The groundbreaking findings also include the following:
- Get used to rain and urban flooding: Annual precipitation is increasing in many regions. Outside of the North, there has also been more rainfall in winter, as opposed to snow. More intense rainfall increases urban flooding risks. Annual and winter rain is projected to increase across Canada.
- Wildfires, heat waves are the new normal: Extreme warm temperatures have become hotter, and extreme cold temperatures are less cold. Hot and cold extremes are projected to continue in the future. That means increased risk of extreme fire weather and heat waves.
- Canada is losing its snow and ice: The proportion of Canadian land and marine areas covered by ice and snow has dropped over the last three decades, scientists found. There is less snow cover in fall and spring, glaciers are thinning, Arctic lake ice is lasting less long, and permafrost is warming. Snow cover is projected to drop in the next decades.
- Oceans are rising and coasts will be hit: Coastal flooding is expected in the Atlantic, Pacific and the Beaufort coast in the Arctic due to the encroaching seas, which are projected to continue rising. In some areas like Hudson Bay, local sea level is projected to fall. Sea ice loss will allow more storms and waves to threaten more coastal infrastructure.
- Freshwater will be threatened: Despite the increase in rainfall, the availability of freshwater is changing and leading to a higher risk of a water supply shortage. That is in part because the increased winter rainfall means a smaller snowpack left over in spring, leading to less runoff and lower summer flow. Warmer summers will also evaporate more surface water.
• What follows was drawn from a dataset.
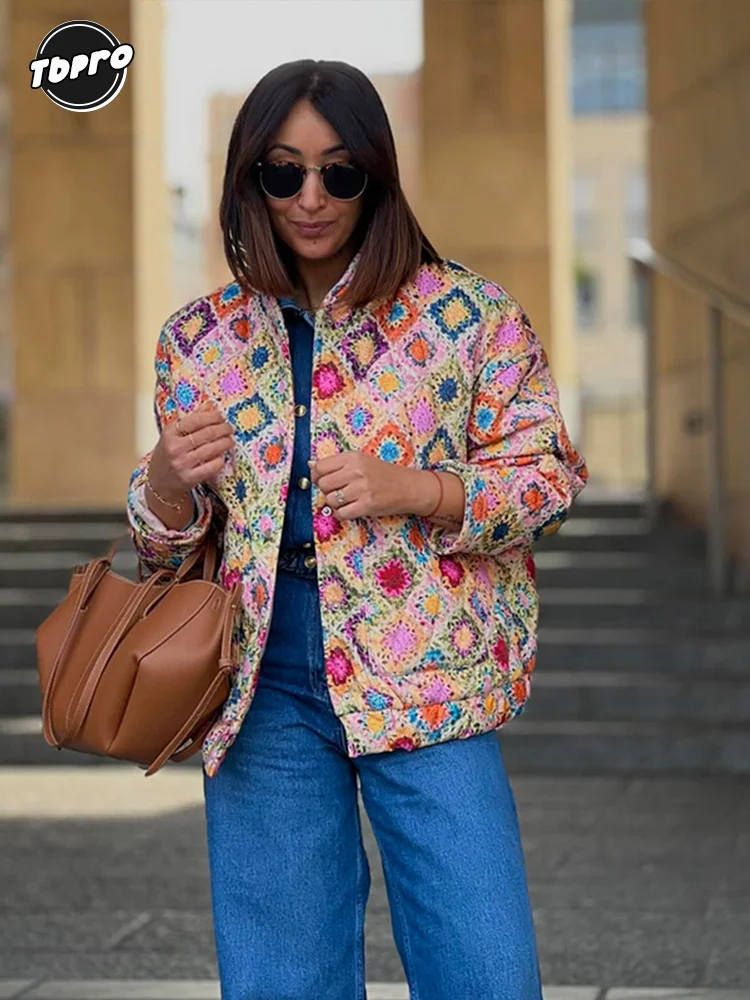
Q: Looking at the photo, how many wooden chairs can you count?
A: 0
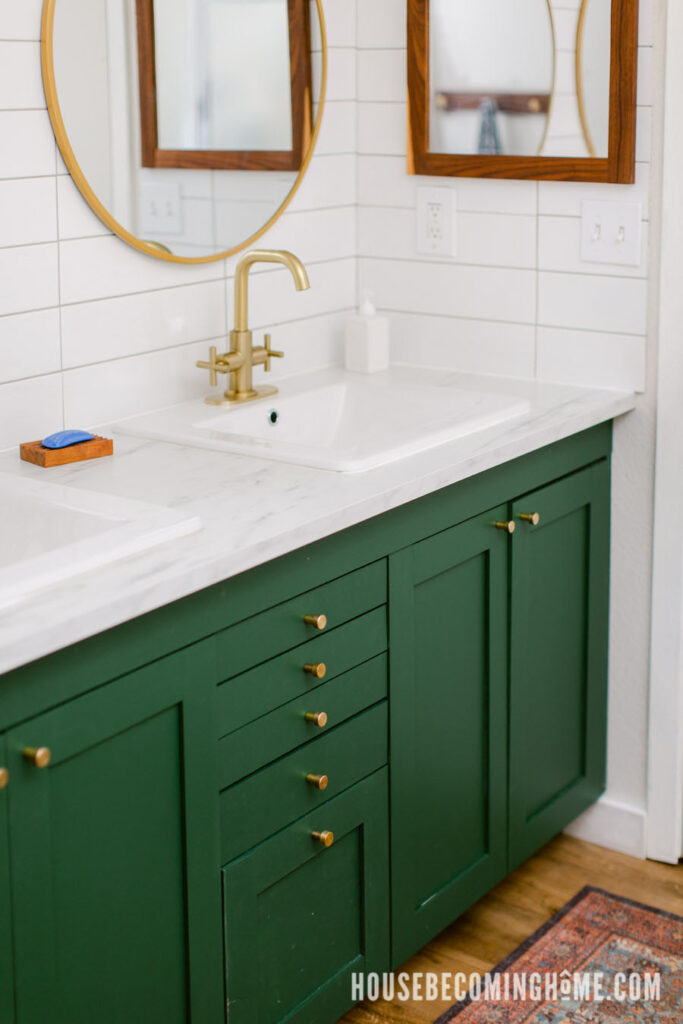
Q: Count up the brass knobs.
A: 9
- Marine ecosystems also threatened: The oceans, which have absorbed almost all of the excess heat generated from carbon pollution, are warming and acidifying. That process is expected to intensify with more carbon pollution and threaten the health of marine ecosystems.
In general, scientists found that Canada will continue to experience greater changes in temperature, snow, ice, permafrost, freshwater, flooding, droughts and wildfires in the years to come.
“The science is clear: Canada’s climate is warming more rapidly than the global average, and this level of warming effectively cannot be changed,” said Nancy Hamzawi, assistant deputy minister for science and technology at Environment and Climate Change Canada.
“Global emissions of carbon dioxide from human activity will largely determine how much more warming Canada and the world will experience in the future. Reducing human emissions of carbon dioxide will reduce future climate change.”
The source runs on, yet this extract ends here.